Work to be completed: Leave the images out, and copy each of the records below exactly.
** Materials provided follows **
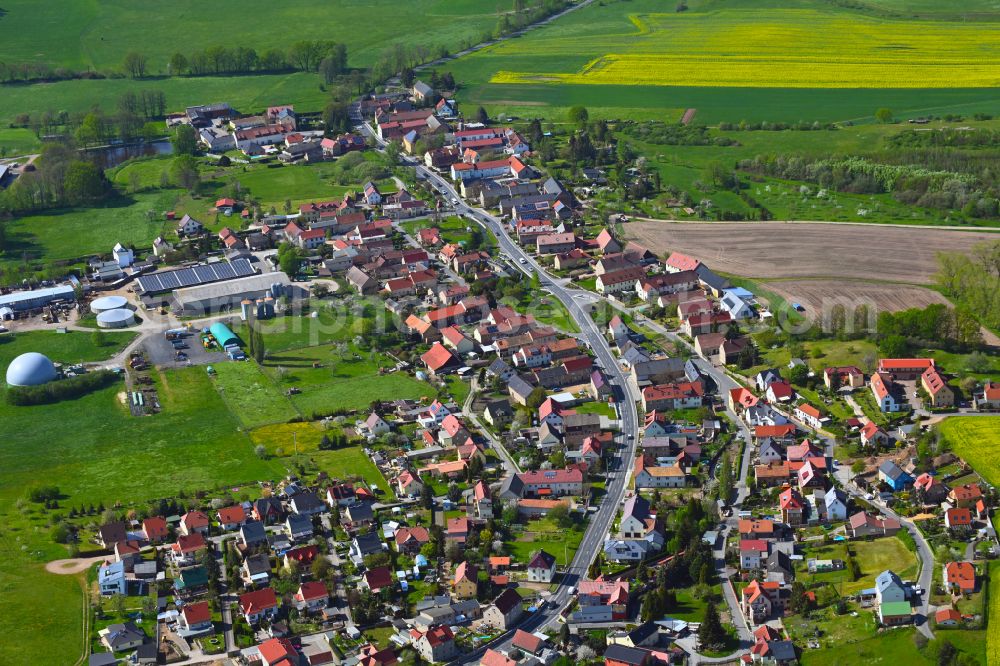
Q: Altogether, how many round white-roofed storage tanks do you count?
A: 2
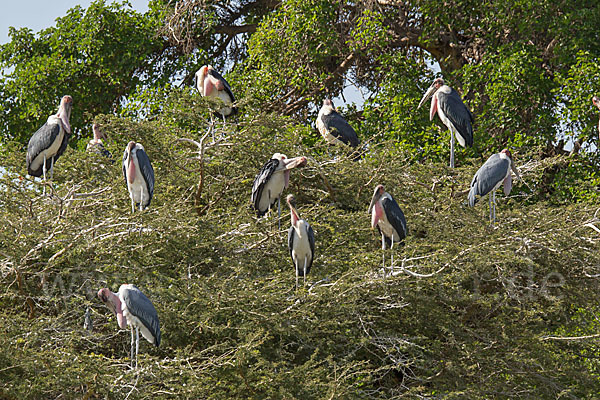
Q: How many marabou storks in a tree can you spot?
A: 12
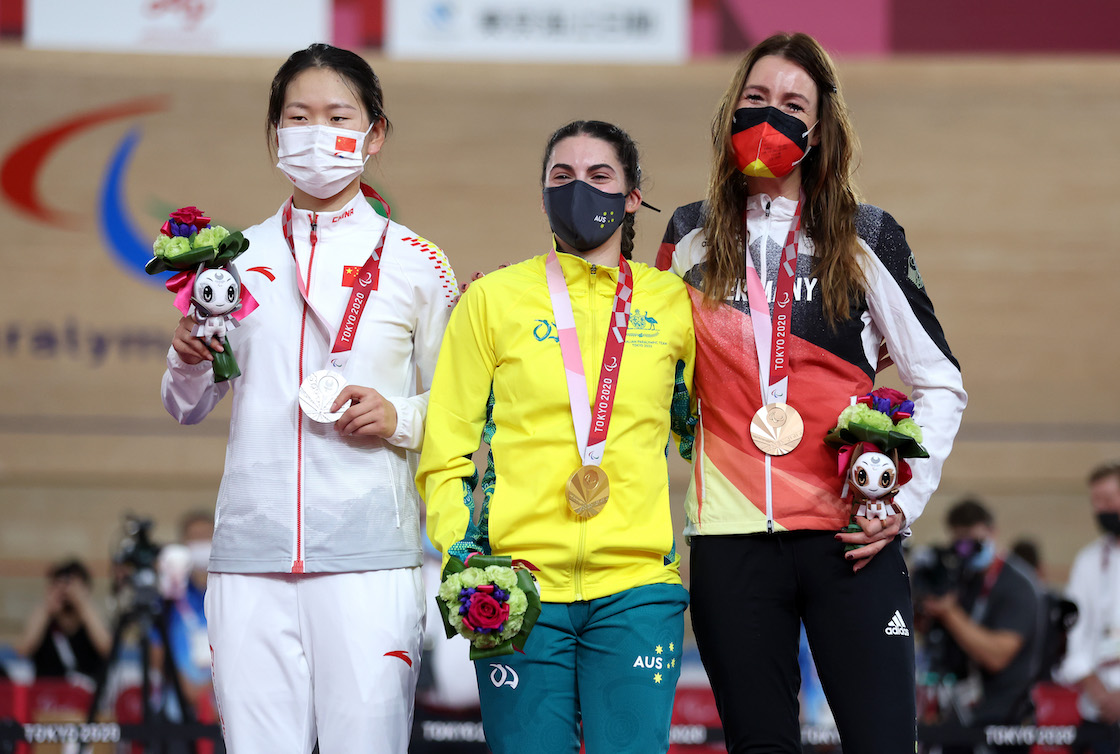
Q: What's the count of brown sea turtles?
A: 0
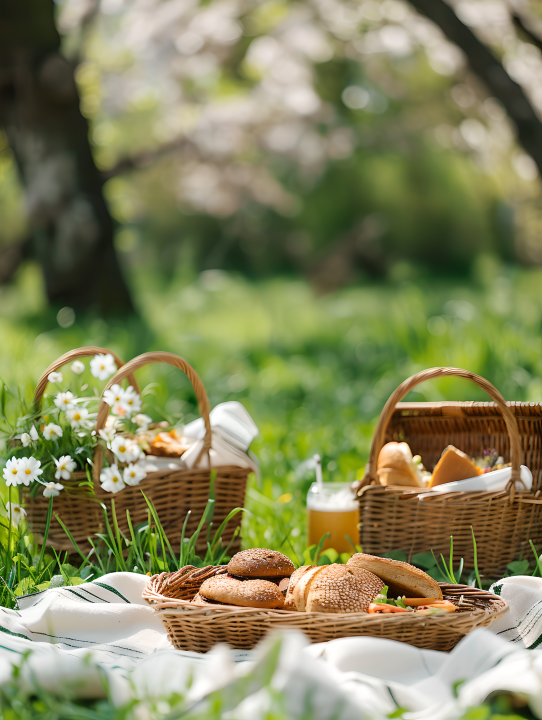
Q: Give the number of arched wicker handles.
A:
** End of Materials provided **
Solution below:
Q: Altogether, how many round white-roofed storage tanks do you count?
A: 2
Q: How many marabou storks in a tree can you spot?
A: 12
Q: What's the count of brown sea turtles?
A: 0
Q: Give the number of arched wicker handles.
A:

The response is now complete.